Pharmacokinetic and Pharmacodynamic (PKPD) Modeling to Determine the Andexanet Alfa Dose to Reverse the Anticoagulant Activity of Direct Fxa Inhibitors

Introduction

Andexanet alfa (AnXa) is a specific antidote under development for direct and indirect factor Xa (fXa) inhibitors.  AnXa is a recombinant, engineered version of human fXa that is catalytically inactive but retains high affinity for direct fXa inhibitors. AnXa binds fXa inhibitors, sequestering them in plasma, thereby reducing the free inhibitor concentration, reversing fXa inhibition, and normalizing thrombin generation.  The decreased unbound concentrations of the direct fXa inhibitors (apixaban, rivaroxaban and edoxaban) cause a portion of the extravascular fXa inhibitors to move into the vasculature.  Reversal of fXa inhibitor-induced anticoagulation requires a molar excess of AnXa relative to the total amount of fXa inhibitor in the blood – i.e., the initial fXa inhibitor plasma concentration plus the redistributed amount. We report a PKPD model that accounts for this extravascular-intravascular redistribution and allows determination of the appropriate AnXa dose to reverse the anti-fXa activity for each approved direct fXa inhibitor.

Methods

A model for rivaroxaban was constructed first by jointly analyzing AnXa concentrations, total and unbound rivaroxaban concentrations, and anti-fXa activity for 5 different doses of AnXa (each administered at the peak plasma level of 20 mg QD rivaroxaban at steady state). Model parameters were estimated by maximum likelihood using nonlinear regression (NONMEM, v. 7.2.0).  The model was used to simulate the potential level of reversal of anti-fXa activity after 2.5-40 mg/day rivaroxaban (QD and BID) for different bolus doses of AnXa and to predict maintenance of reversal by various follow-on infusion rates.  A similar model was developed to characterize the interaction between AnXa and apixaban.  Learnings from the rivaroxaban and apixaban models were used to develop a universal model to predict the level of reversal of anticoagulation for 60 mg edoxaban after a particular dose of AnXa. The model accurately predicted the degree of reversal of edoxaban anticoagulation.  The final model was used to construct a nomogram of AnXa doses that could be used for each fXa inhibitor at each approved dose based on timing of the last dose of the inhibitor.

Results

The final PKPD model was a three-compartment PK model for the fXa inhibitors, including one central and two tissue compartments.  The two tissue compartments included one that rapidly equilibrated with the central compartment and a second that equilibrated slowly.  The combined volume of the central and rapidly equilibrating compartments was similar to the volume of central compartment of the fXa inhibitor PK models in the absence of AnXa.

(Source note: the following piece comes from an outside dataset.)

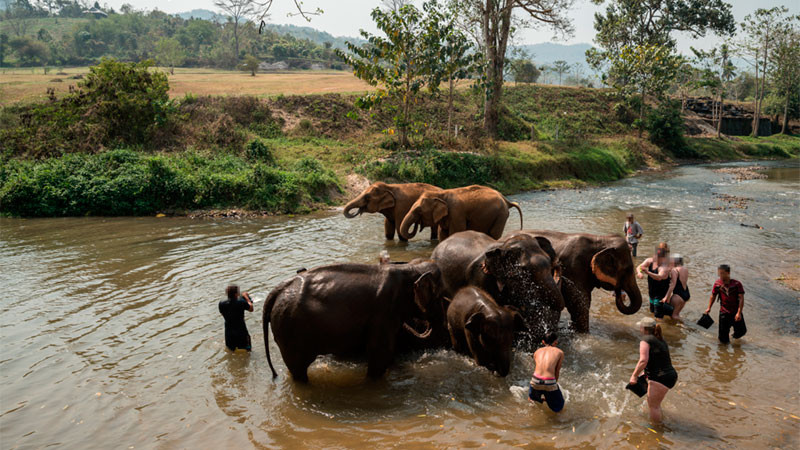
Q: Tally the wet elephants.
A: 4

The AnXa PK was best described by a two-compartment PK model with an additional saturable binding component. The AnXa-fXa inhibitor complex moved to a “sequestration” compartment. Upon release from AnXa, the fXa inhibitor was able to return to the central compartment. The fXa inhibitor did not clear with AnXa.  The binding between AnXa and free fXa inhibitor was characterized by a reversible binding equilibrium. There was a direct PKPD linear relationship between free fXa inhibitor concentrations and anti-fXa activity.

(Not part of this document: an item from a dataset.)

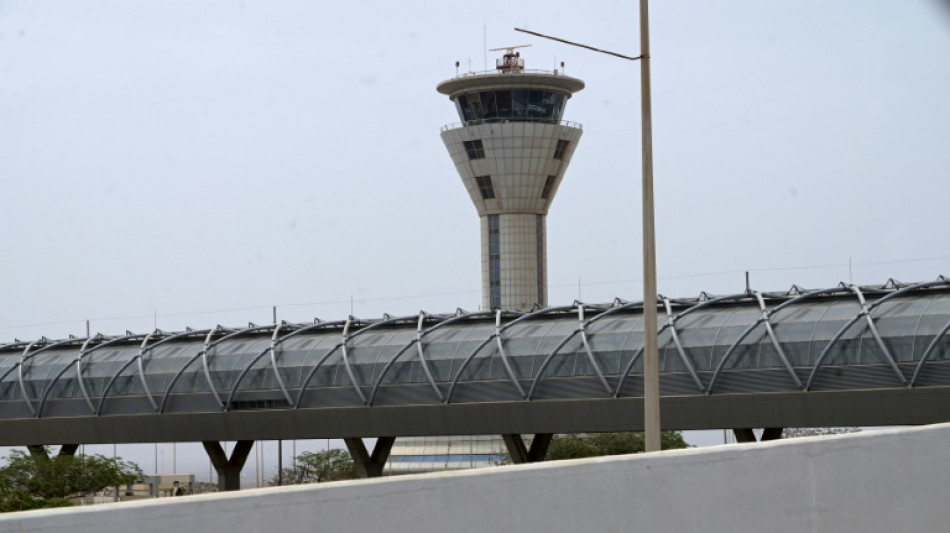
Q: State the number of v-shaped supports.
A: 5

Simulations were used to estimate the best dosing regimen to reverse anticoagulation for each direct fXa inhibitor.  A bolus dose of 800 mg of AnXa followed by an 8 mg/min infusion was sufficient to fully reverse the peak level of anti-fXa activity after the 20 mg QD dose of rivaroxaban.  This represents a >90% decrease in anti-fXa activity compared to pre-AnXa administration. Sustained reversal of peak anti-fXa levels for the 5 mg BID dose of apixaban required a 400 mg bolus AnXa dose with a follow-on infusion of 4 mg/min.  The peak anticoagulant activity of the 60 mg dose of edoxaban could be reversed by an 800 mg bolus dose of AnXa followed by an 8 mg/min infusion.

Conclusions

• A PKPD model was constructed that accurately predicted the AnXa dose necessary to reverse coagulation inhibition of each direct fXa inhibitor. The model incorporated the PK of AnXa, the anti-fXa activity, unbound and total levels of the fXa inhibitor, and the redistribution of each fXa inhibitor between the extravascular and intravascular compartments.
• Simulations were used to predict the AnXa dose necessary to reverse each approved dose of each direct fXa inhibitor and for different times after the last dose taken of the fXa inhibitor.